We are proud to introduce AbdomenAtlas-8K, a substantial multi-organ dataset with the spleen, liver, kidneys, stomach, gallbladder, pancreas, aorta, and IVC annotated in 8,448 CT volumes, totaling 3.2 million CT slices.

An endeavor of such magnitude would demand a staggering 1,600 weeks or roughly 30.8 years of an experienced annotator's time.

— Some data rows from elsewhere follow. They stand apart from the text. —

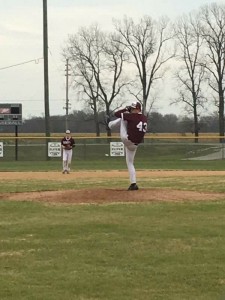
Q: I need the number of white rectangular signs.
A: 3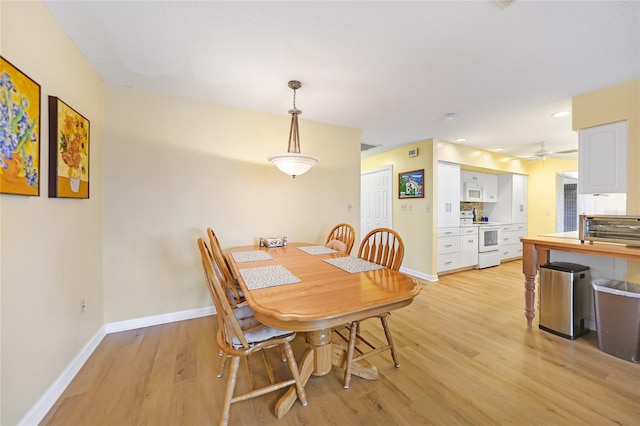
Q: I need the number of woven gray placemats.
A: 4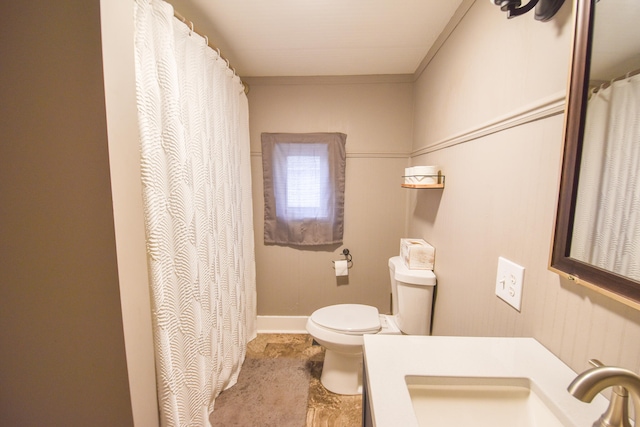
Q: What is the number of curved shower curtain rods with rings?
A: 1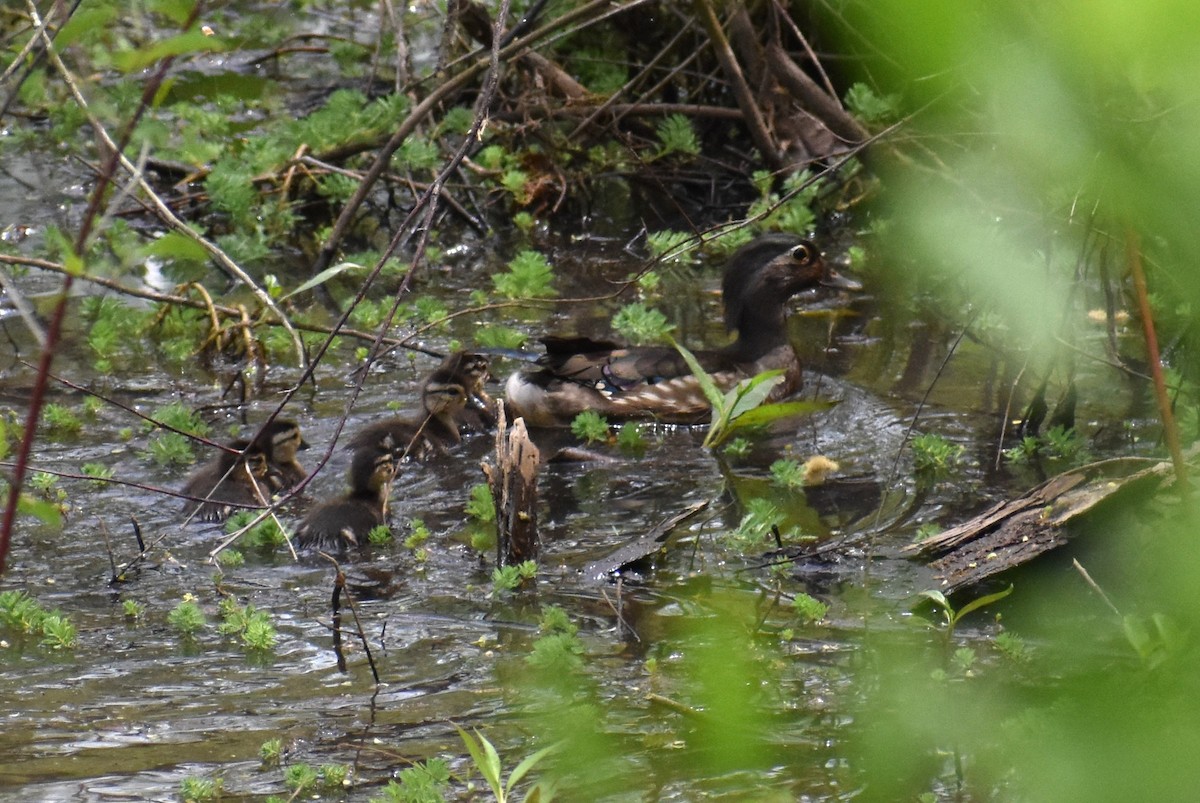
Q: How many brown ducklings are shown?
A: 5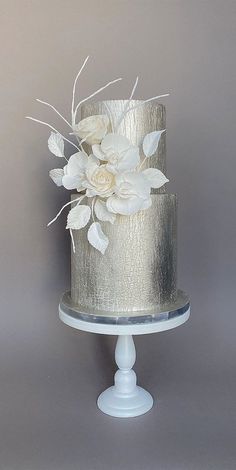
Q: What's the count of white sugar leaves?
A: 7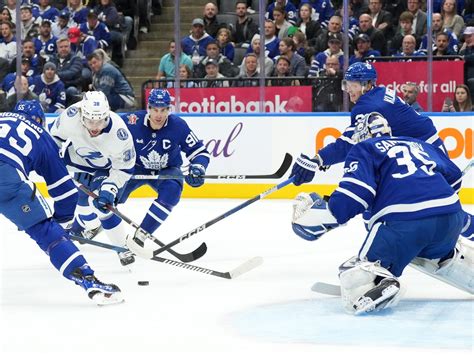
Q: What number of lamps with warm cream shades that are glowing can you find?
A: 0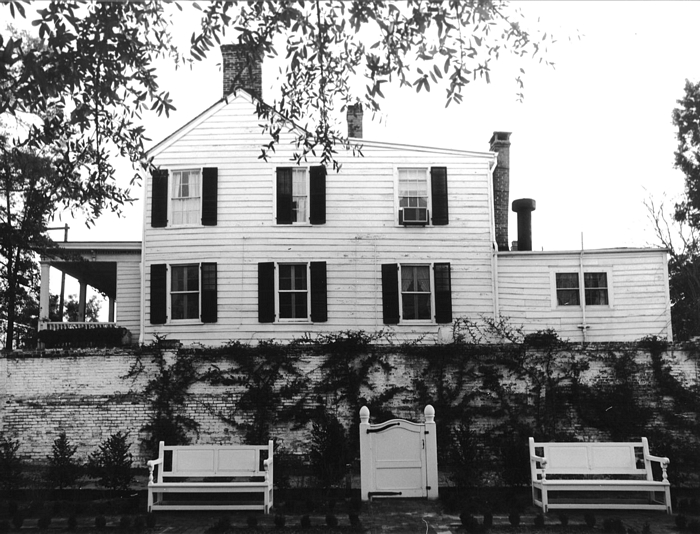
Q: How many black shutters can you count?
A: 11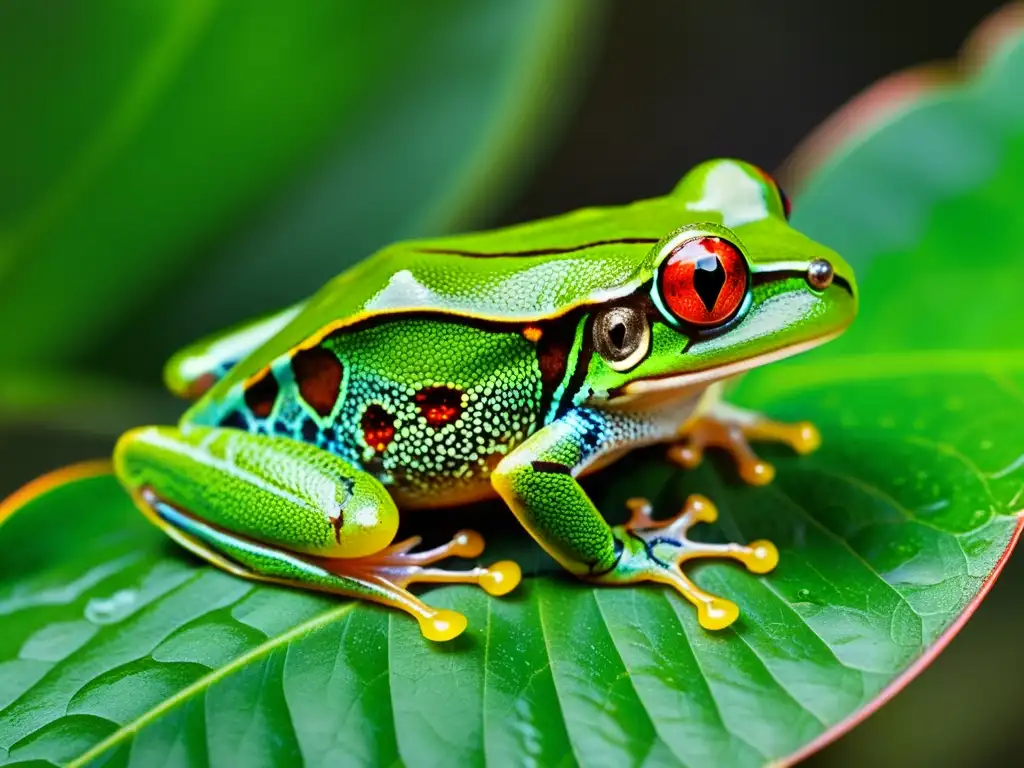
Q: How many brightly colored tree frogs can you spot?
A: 1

In contrast, our annotation method has accomplished this task in three weeks (premised on an 8-hour workday, five days a week) while maintaining a similar or even better annotation quality.

Paper

AbdomenAtlas-8K: Annotating 8,000 CT Volumes for Multi-Organ Segmentation in Three Weeks
Chongyu Qu1, Tiezheng Zhang1, Hualin Qiao2, Jie Liu3, Yucheng Tang4, Alan L. Yuille1, and Zongwei Zhou1,*
1 Johns Hopkins University,
2 Rutgers University,
3 City University of Hong Kong,
4 NVIDIA
NeurIPS 2023
paper | code | dataset | poster

AbdomenAtlas-8K: Human-in-the-Loop Annotating Eight Anatomical Structures for 8,448 Three-Dimensional Computed Tomography Volumes in Three Weeks
Chongyu Qu1, Tiezheng Zhang1, Hualin Qiao2, Jie Liu3, Yucheng Tang4, Alan L. Yuille1, and Zongwei Zhou1,*
1 Johns Hopkins University,
2 Rutgers University,
3 City University of Hong Kong,
4 NVIDIA
RSNA 2023 (Oral Presentation)
paper | code | slides

★ An improved version, AbdomenAtlas 1.1, can be found at SuPreM GitHub stars.

★ Our AbdomenAtlas 1.0 can be downloaded at Hugging Face.

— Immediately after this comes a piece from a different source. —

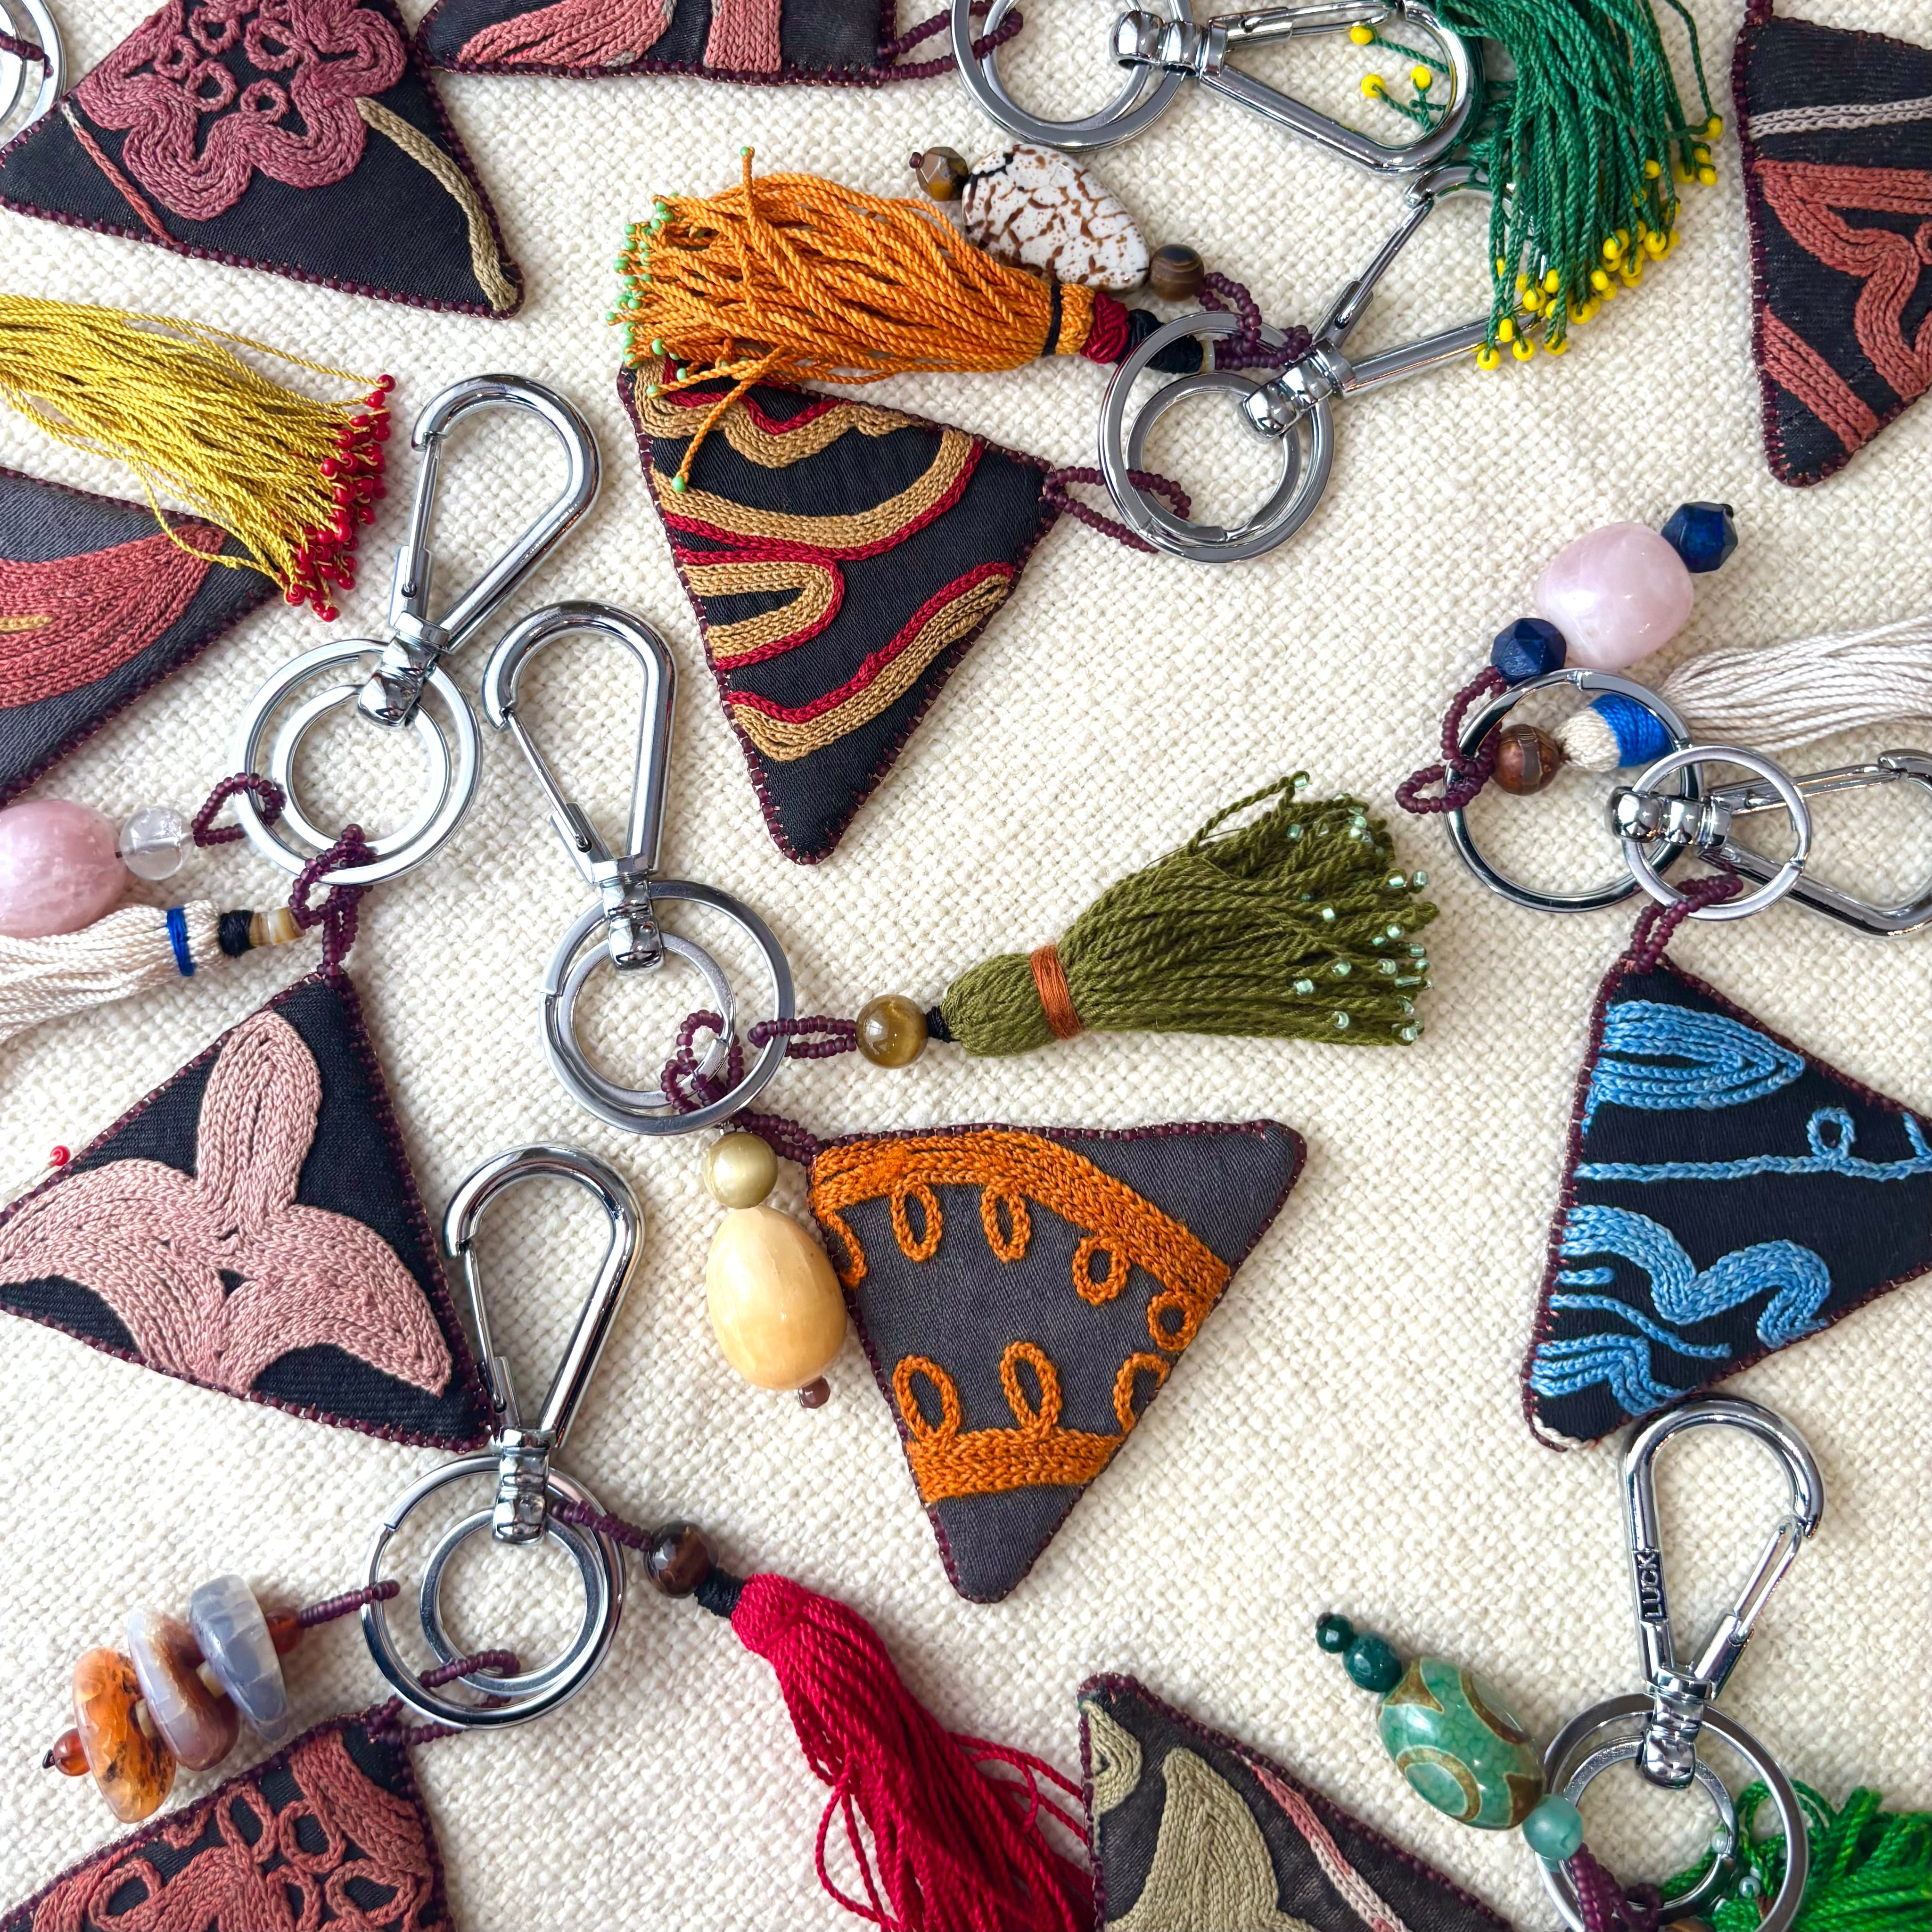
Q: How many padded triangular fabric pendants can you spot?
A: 10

★ We have maintained a document for Frequently Asked Questions.

0. Installation

git clone https://github.com/MrGiovanni/AbdomenAtlas

See installation instructions to create an environment and obtain requirements.

1. Download AI models

We offer pre-trained checkpoints of Swin UNETR and U-Net. The models were trained on a combination of 14 publicly available CT datasets, consisting of 3,410 (see details in CLIP-Driven Universal Model). Download the trained models and save them into ./pretrained_checkpoints/.

Architecture Param Download
U-Net 19.08M link
Swin UNETR 62.19M link

2. Prepare your datasets

It can be publicly available datasets (e.g., BTCV) or your private datasets. Currently, we only take data formatted in nii.gz. This repository will help you assign annotations to these datasets, including 25 organs and six types of tumors (where the annotation of eight organs is pretty accurate).

2.1 Download

Taking the BTCV dataset as an example, download this dataset and save it to the datapath directory.

cd $datapath
wget https://www.dropbox.com/s/jnv74utwh99ikus/01_Multi-Atlas_Labeling.tar.gz
tar -xzvf 01_Multi-Atlas_Labeling.tar.gz
2.2 Preprocessing

Generate a list for this dataset.

cd AbdomenAtlas/
python -W ignore generate_datalist.py --data_path $datapath --dataset_name $dataname --folder img --out ./dataset/dataset_list --save_file $dataname.txt

3. Generate masks

U-Net
CUDA_VISIBLE_DEVICES=0 python -W ignore test.py --resume pretrained_checkpoints/unet.pth --backbone unet --save_dir $savepath --dataset_list $dataname --data_root_path $datapath --store_result >> logs/$dataname.unet.txt
Swin UNETR
CUDA_VISIBLE_DEVICES=0 python -W ignore test.py --resume pretrained_checkpoints/swinunetr.pth --backbone swinunetr --save_dir $savepath --dataset_list $dataname --data_root_path $datapath --store_result >> logs/$dataname.swinunetr.txt

To generate attention maps for the active learning process (Step 5 [optional]), remember to save entropy and soft predictions by using the options --store_entropy and --store_soft_pred

4. Data Assembly

In the assembly process, our utmost priority is given to the original annotations supplied by each public dataset. Subsequently, we assign secondary priority to the revised labels from our annotators. The pseudo labels, generated by AI models, are accorded the lowest priority. The following code can implement this priority into the assembled dataset.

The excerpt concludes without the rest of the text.